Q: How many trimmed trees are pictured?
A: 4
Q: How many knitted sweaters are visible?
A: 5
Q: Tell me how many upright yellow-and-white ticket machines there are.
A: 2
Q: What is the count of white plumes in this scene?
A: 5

* * * *

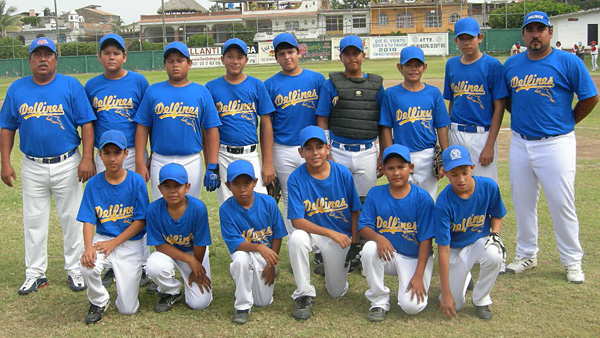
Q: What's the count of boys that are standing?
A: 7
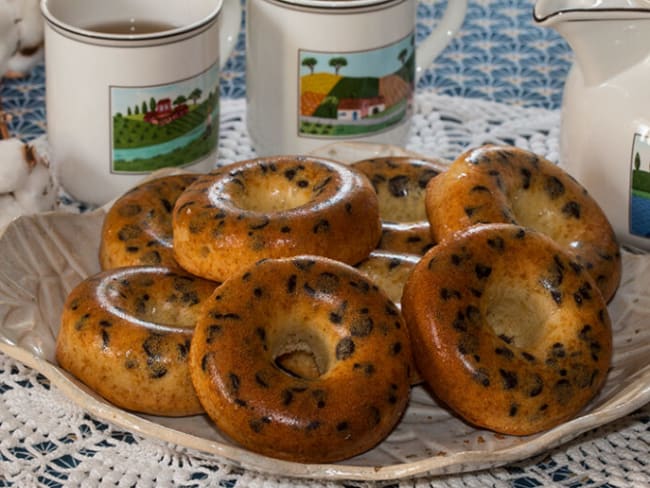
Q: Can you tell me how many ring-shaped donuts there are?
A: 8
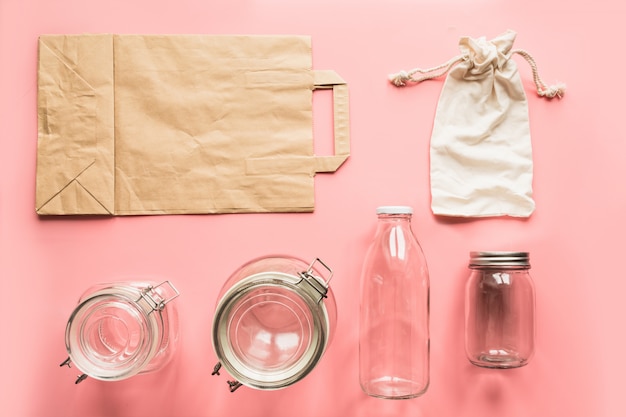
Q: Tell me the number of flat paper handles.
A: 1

* * * *

Search the preceding listing for "count", then copy every line that holds it.

Q: What is the count of white plumes in this scene?
Q: What's the count of boys that are standing?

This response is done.